-- Problem to solve --
Your reply should be a faithful copy of the records below, free of pictures.

-- Data for processing --
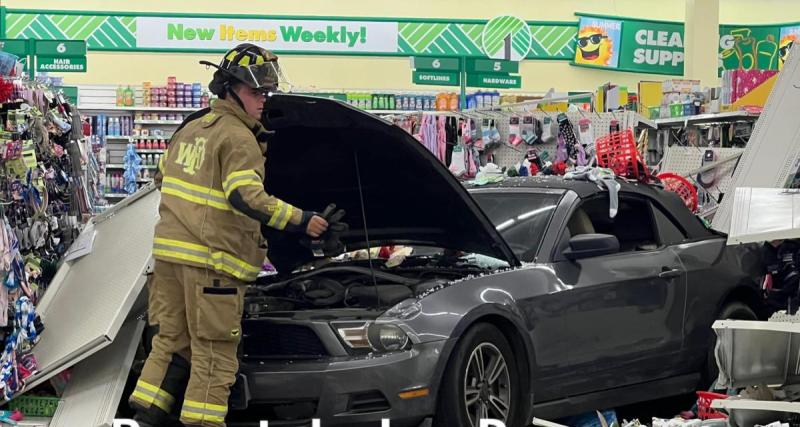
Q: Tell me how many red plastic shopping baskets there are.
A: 3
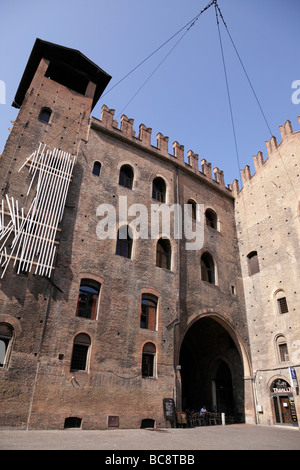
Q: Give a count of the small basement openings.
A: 2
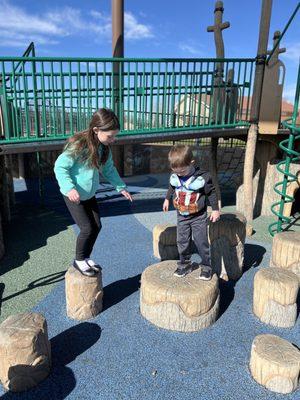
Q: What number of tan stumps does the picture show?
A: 8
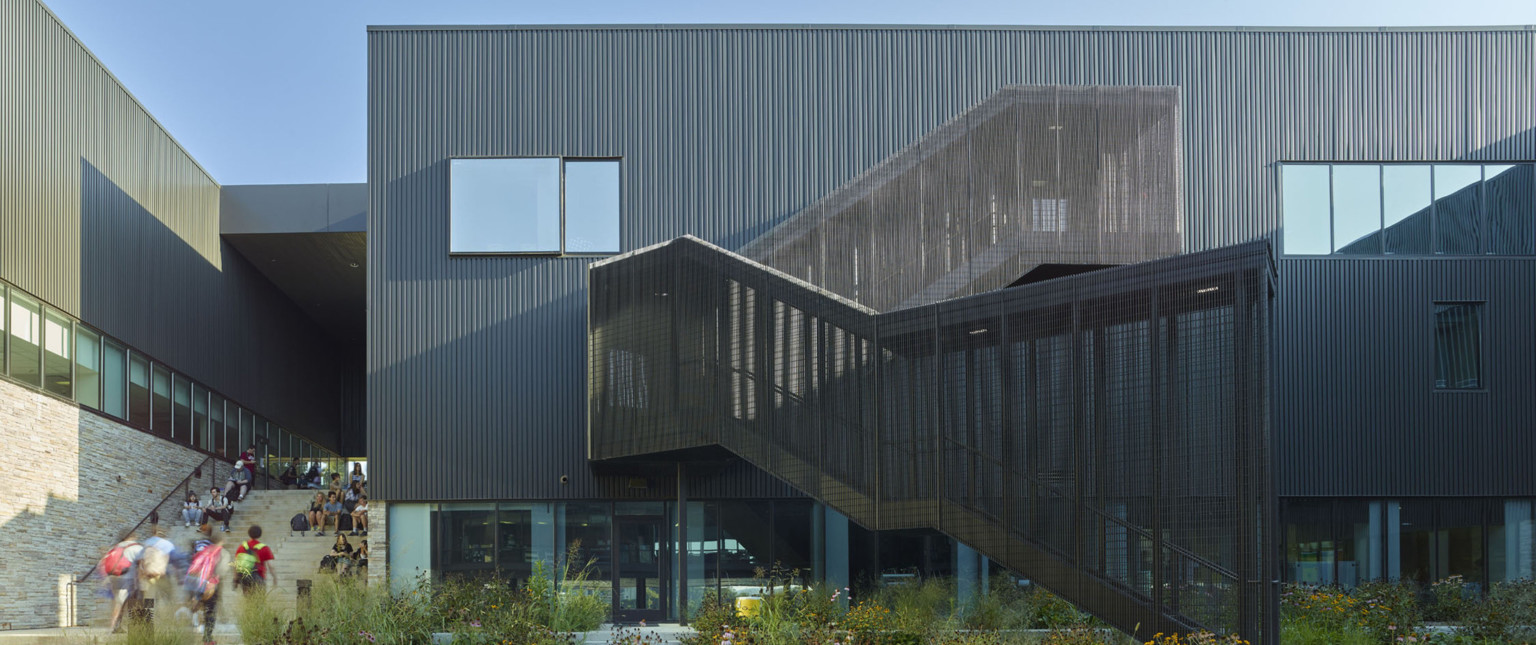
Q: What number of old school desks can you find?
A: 0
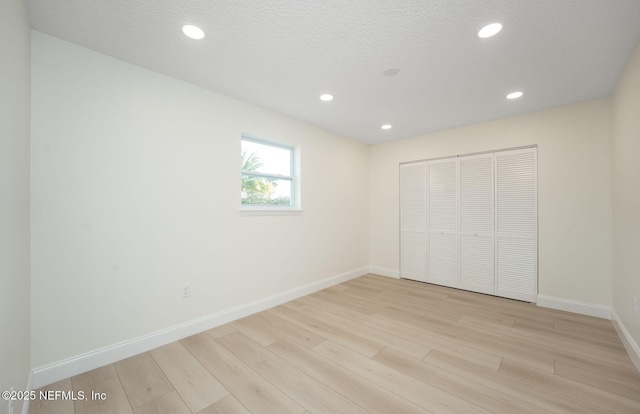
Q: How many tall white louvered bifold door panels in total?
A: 4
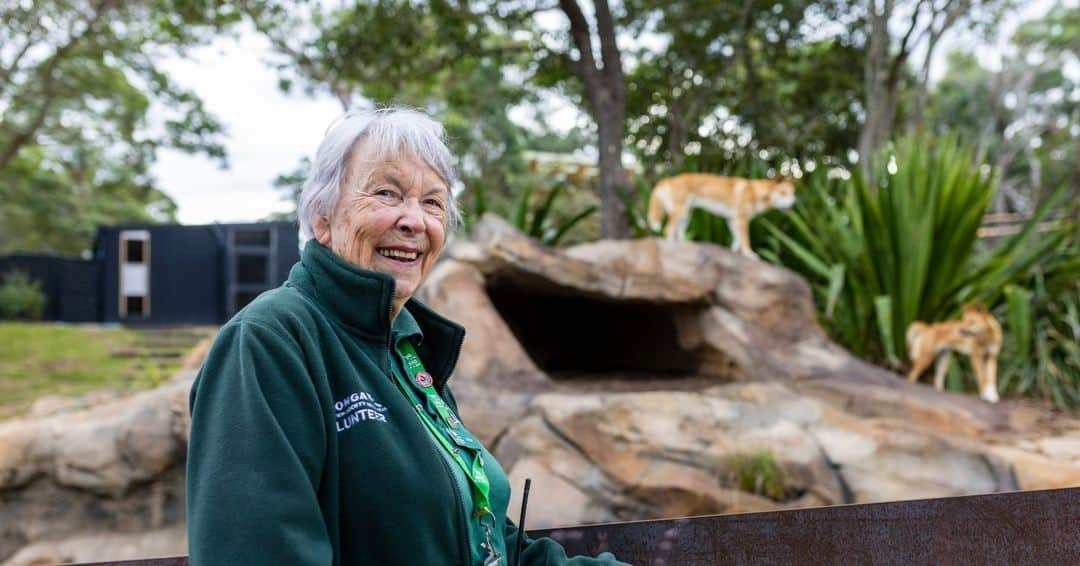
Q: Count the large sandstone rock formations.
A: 1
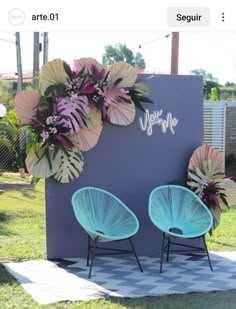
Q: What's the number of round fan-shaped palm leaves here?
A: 11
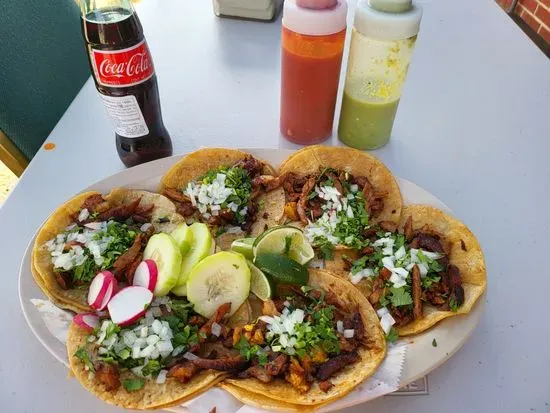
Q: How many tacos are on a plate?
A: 6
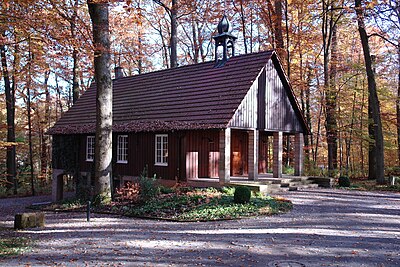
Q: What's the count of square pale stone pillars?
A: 4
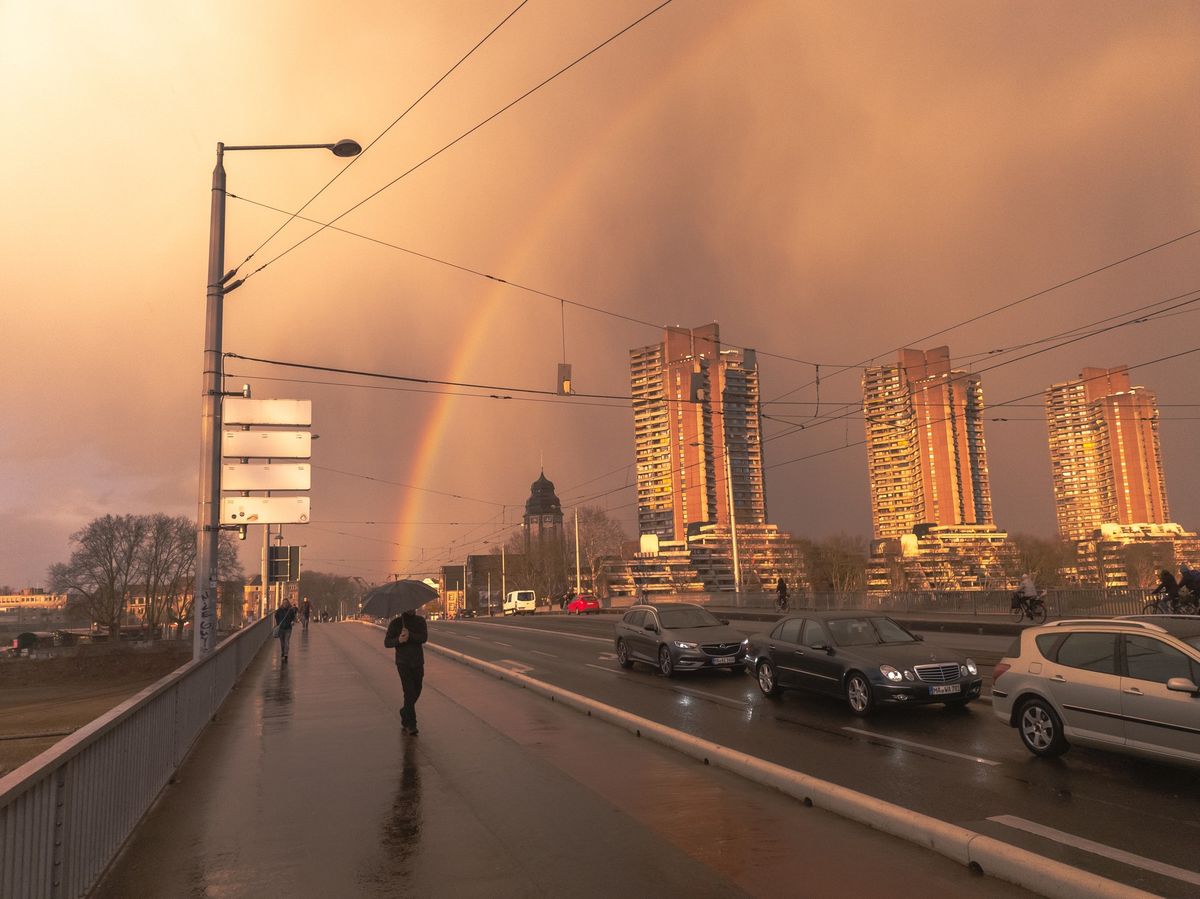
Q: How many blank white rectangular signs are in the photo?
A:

-- Reply --
Q: Tell me how many red plastic shopping baskets there are.
A: 3
Q: Give a count of the small basement openings.
A: 2
Q: What number of tan stumps does the picture show?
A: 8
Q: What number of old school desks can you find?
A: 0
Q: How many tall white louvered bifold door panels in total?
A: 4
Q: Count the large sandstone rock formations.
A: 1
Q: What's the number of round fan-shaped palm leaves here?
A: 11
Q: How many tacos are on a plate?
A: 6
Q: What's the count of square pale stone pillars?
A: 4
Q: How many blank white rectangular signs are in the photo?
A:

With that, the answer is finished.